With all the talk around cloud computing, a general assumption seems to be the availability of internet connectivity and uninterrupted availability of the cloud. Cut to the real world – where interrupted connectivity is a given and even the best of hosted clouds fall short of 100% availability. What would users of cloud based apps and services do in such situations ?

In my earlier post I was highlighting the usefulness of a cloud based suite of office productivity applications (such as Google Docs) and how they could either complement or in some cases replace traditional desktop software. There are many useful cloud based apps which can enable users to migrate from the traditional model of installing apps on their local machines and maintaining copies of their data at each location where they need to access it.

Any move to a cloud computing paradigm must consider the requirements for “offline” access to cloud resources – would users require offline access to their cloud applications and also understand the fact that not all applications lend themselves smoothly to offline access.
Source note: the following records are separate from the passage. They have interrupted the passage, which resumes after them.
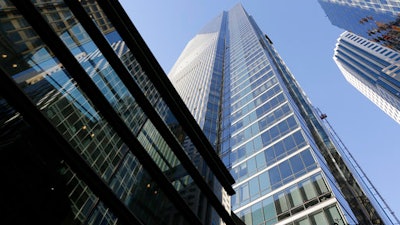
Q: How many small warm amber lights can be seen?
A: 6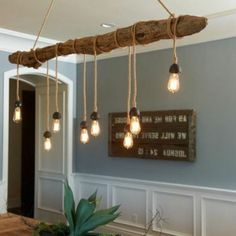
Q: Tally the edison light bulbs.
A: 8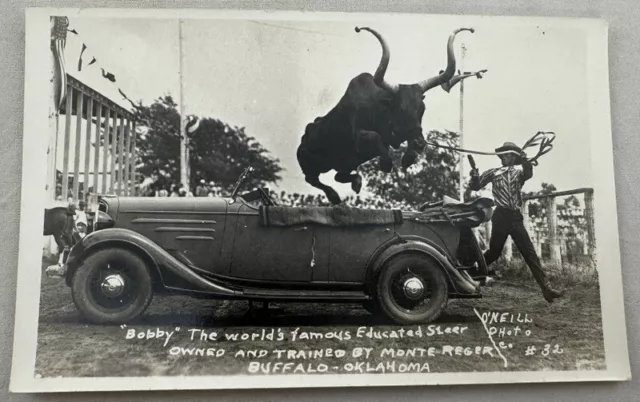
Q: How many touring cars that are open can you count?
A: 1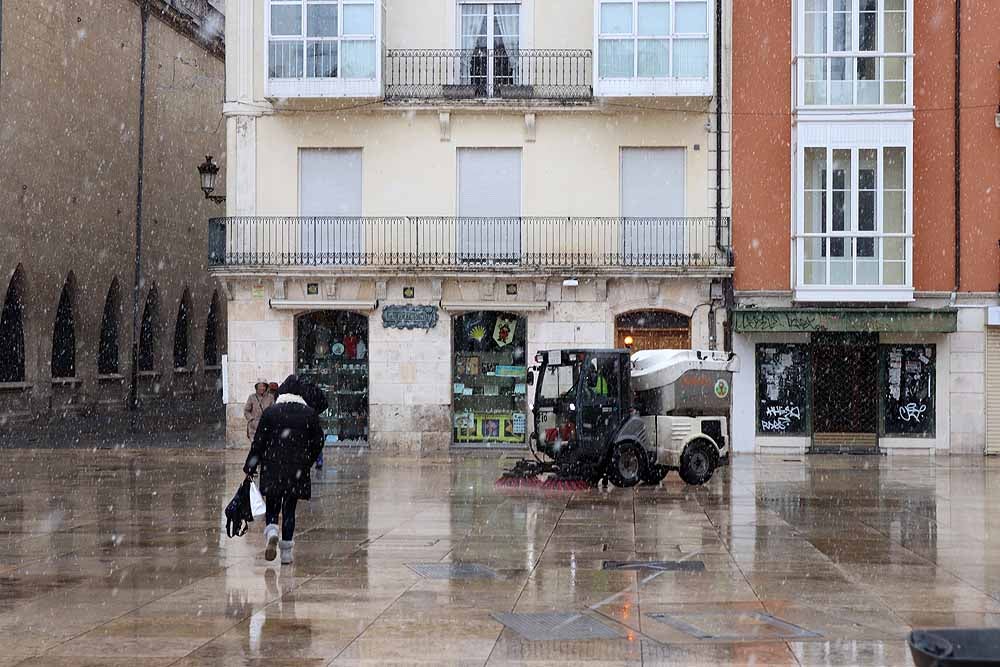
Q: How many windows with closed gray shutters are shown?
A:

Looking back at the example of cloud based office applications (Google Docs) or even cloud based communications apps such as email and calendar, there are tools to enable offline access for these applications. Technologies such as Google Gears, facilitate this offline access. There are many real life use cases where such offline access is required – allowing users to, for example, download their emails & calendar events to a local cache while working offline and later uploading changes when connected back to the cloud.

However, there are applications where such offline access can pose significant challenges. Take the case of large distributed ERP applications that are hosted on a cloud wherein some users are working online (connected to the cloud) and some are working offline with a snapshot of the data downloaded to their devices. Issues around data integrity can quickly arise when folks who are offline make changes to data / create new entries and later try to sync back to the cloud while the folks who are already on the cloud have made other changes to the same set of data. Take a simple example of a salesman on the field who uses the offline data that shows stock available of a particular product and then commits to the customer to deliver it immediately. However, another sales person who is on the cloud has also made a sale of the same product to another customer and now there is no stock available. The sales person who is offline will later try to sync back to the cloud and realize that delivery as per commitment would not be possible. Again, looking at the same sales person who is offline and generates an invoice with the invoice number being auto generated based on the last invoice number. If folks on the cloud have also simultaneously been generating invoices, we can easily end up in a conflict situation where the same invoice number could be assigned to multiple customer orders. Such cases do not mean that we just say “No” to cloud based apps – there may be few cases when “No” might be a more plausible way to go – in most other cases, some amount of thought around re-design of applications to cater to the challenges of working on the cloud will be required.